Benefits of Routines

Among the many benefits of setting up and following a routine that works for you are stress reduction (Bendi, 2024), better sleep, better nutrition, and increased activity (Northwestern Medicine, 2022)

We’ll discuss what you might include in various routines later, the fact is that having routines can reduce your stress by limiting the number of decisions that you need to make, reducing decision fatigue.  Decision fatigue (Greenstein, 2017) is the very real tiredness you feel after having to constantly figure out what comes next.  It’s why you feel so tired after a long day driving or traveling. 

5 Benefits of routines: stress reduction, better sleep, better nutrition, increased activity, reduced decision fatigue

Engaging in those activities, while fun, also forces your mind to constantly have to evaluate and figure out what comes next.  From figuring out where you will eat your meals to how to get where you want to go, to understanding and abiding by local customs, to taking in all the new surroundings and evaluating what, if any, threats exist.  All the way to trying to figure out how to do what you want to do.  Every decision wears your brain out.  At the end of the day, you feel more tired than usual, and maybe you make some bad choices. Maybe you stay up later than you wanted to.  Or maybe you eat more or just things that you don’t normally eat.  It gets more difficult to stick to your plans, because your brain is just too tired to figure out anything else.

Make Your Life Easier

When you are in a place where you can kind of go on autopilot because you know where things are, you know what to expect and you know how to get the things done that you need to do, you will find that you have more energy at the end of the day to make good choices, to stick to your nutrition plans, as well as other health plans.  When you stick to your plans, it gets earlier to actually accomplish the goals that you set for yourself. 

Another benefit of routines is that you reduce the risk of forgetting things.  You reduce the risk of missing key actions that save you time and effort in the long run.  Routines give you a leg up on the whole doing what you need to do now, to get the bigger benefits later. Having routines for cleaning and maintenance are very much in this category.  Regularly taking care of yourself, your surroundings, your house, your car and other appliances allows them to function well and at a high level for longer than if you ignored them and didn’t keep them in tip top shape.

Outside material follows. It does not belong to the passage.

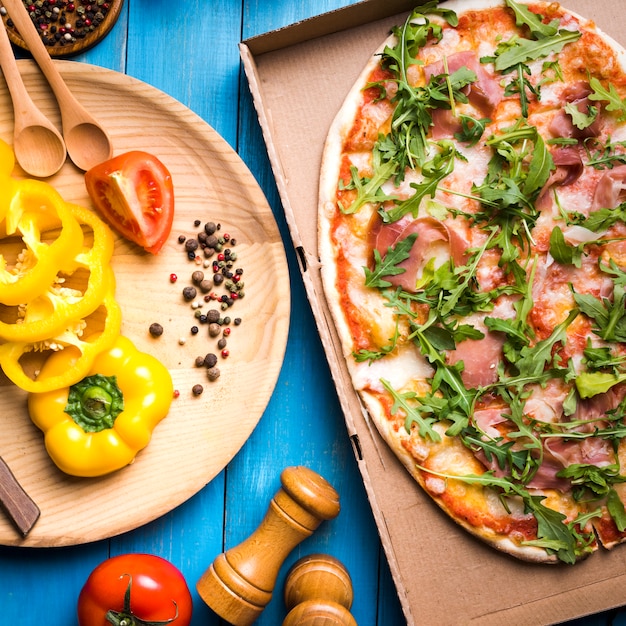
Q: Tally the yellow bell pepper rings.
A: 3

Probably the biggest benefit of this is that you will save money.  Keeping your place and possessions in good repair will increase the amount of time before you need to invest in new things.

Health Routines

Routines for health, such as getting checkups, nutrition plans, and exercise plans help you to stay on track with your health goals.  When you don’t need to figure things out in the moment, you just follow your routines, it gets harder to make up excuses.  It gets easier to do the things that you said that you wanted to do. You’ll find that you can stick to your healthy plans and achieve your goals faster when you follow a routine.

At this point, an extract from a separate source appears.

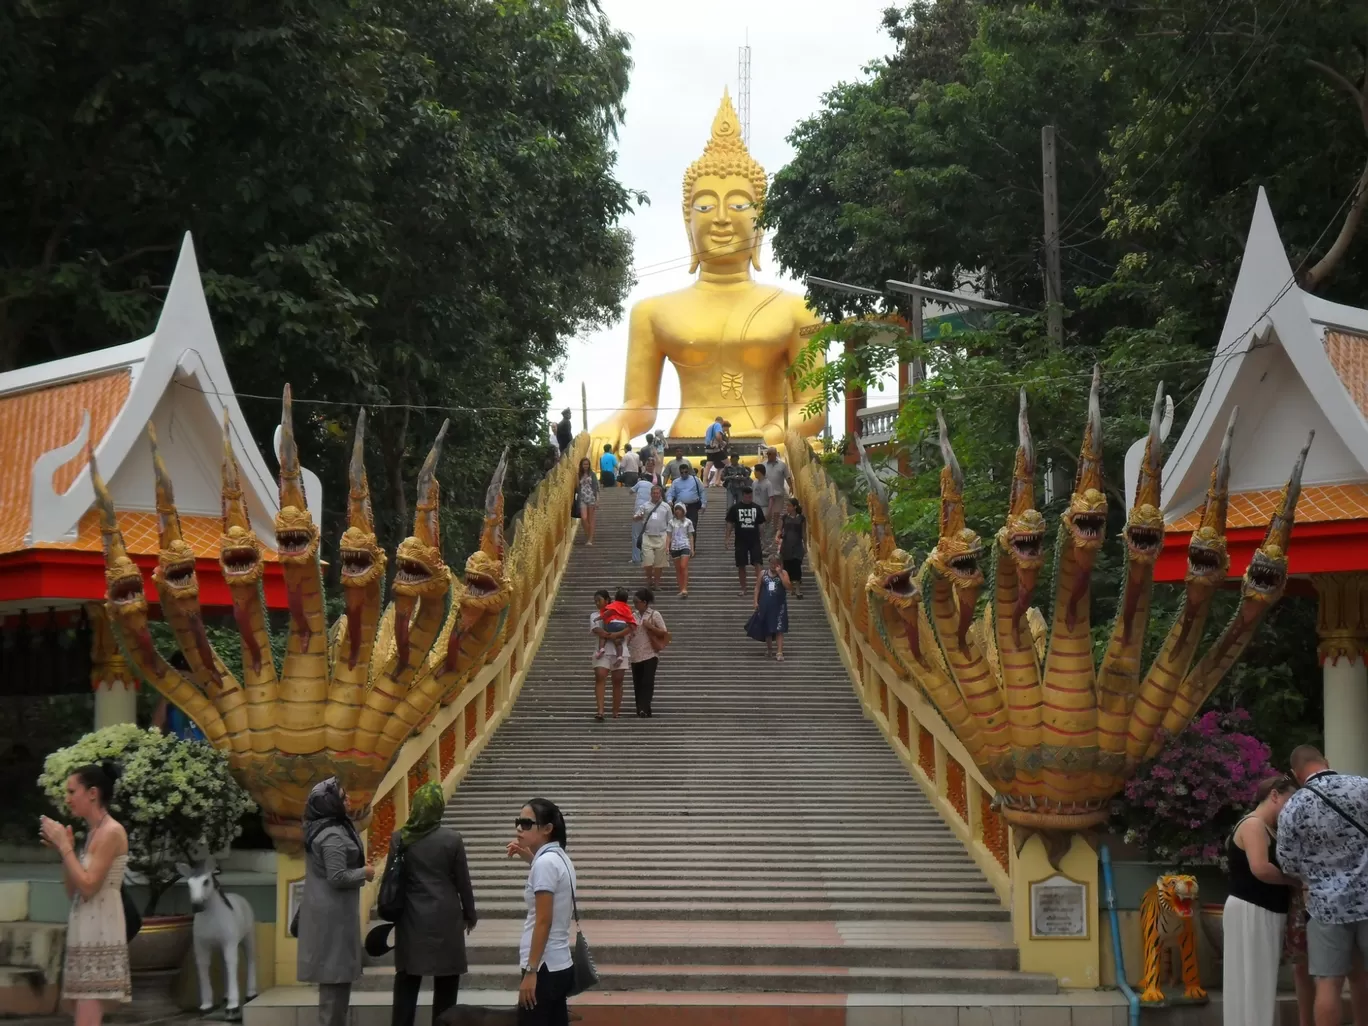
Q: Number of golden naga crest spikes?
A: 14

Keep in mind that it takes anywhere from 18 to 256 days to fully set up a routine.  That length of time is so vastly different because it depends on how complicated the routine is, and how much a departure it is from what you are doing now.  So, pace yourself.  Just add one routine at a time and try to wait until you truly feel that it is so well ingrained in your life, that you don’t want to stop, before adding another routine.  Or add them all at once… you do you. 

Routines for Life

I have about seven different routines that have made my life easier. I have routines for Planning, Finances, Exercise, Food, Morning, Evening, and Cleaning and Maintenance.  Life is complex and ever changing. The ability to adapt my routines to the reality of my life is essential to using them successfully. Additionally, I designed these routines to work for me.  They probably won’t and shouldn’t work for you.  You need to design your own routines based on the life that you are actually living and the resources and goals that you have for yourself.  Please do keep reading and use my routines as inspiration for your own routines.  I want you to succeed beyond your wildest dreams. 

7 essential life routines: Planning, morning, night, movement, cleaning and maintenance, financial, food

Planning Routines

My first routine is my planning routine.  Truthfully, I’m always tinkering with these routines, because life keeps throwing me curveballs.  However, I’ll share what I’m doing right now, as it seems to be working fairly well for me. I have Annual, Quarterly, Monthly, Weekly and Daily planning routines.  My annual planning routine can be found here, if you’d like to learn more about it in-depth.  Annually, I take stock of my previous year and set a vision, missions and goals for the upcoming year.  This is always my biggest planning session, and I usually break it up over several days and weeks at the beginning of the year.

I also do a mid-year check-in at the beginning of July to see how things are going and make any changes that I need to.  Sometimes, I find that missions and goals that made sense for me in January are no longer making sense in July, and I’ll eliminate them.  Or I may discover that I have new missions and goals that I wasn’t aware of in January, and I’ll add them to my planning in July. 

My Quarterly, Monthly and Weekly planning routines all follow the same formula, I simply adjust the time frame that I’m looking at.  For each of the time frames, I start by quickly reviewing the previous time frame, and writing down my three biggest wins and three biggest misses.  This allows me to see where I’m having success, and where I need to look at more closely to figure out what I need to change.

What Works?

The second step in my planning routine is to dig into the processes that I’ve been using and ask myself what has been working and what have I tried, and had fail?  This part of the process allows me to acknowledge what I have found is actually worth repeating. 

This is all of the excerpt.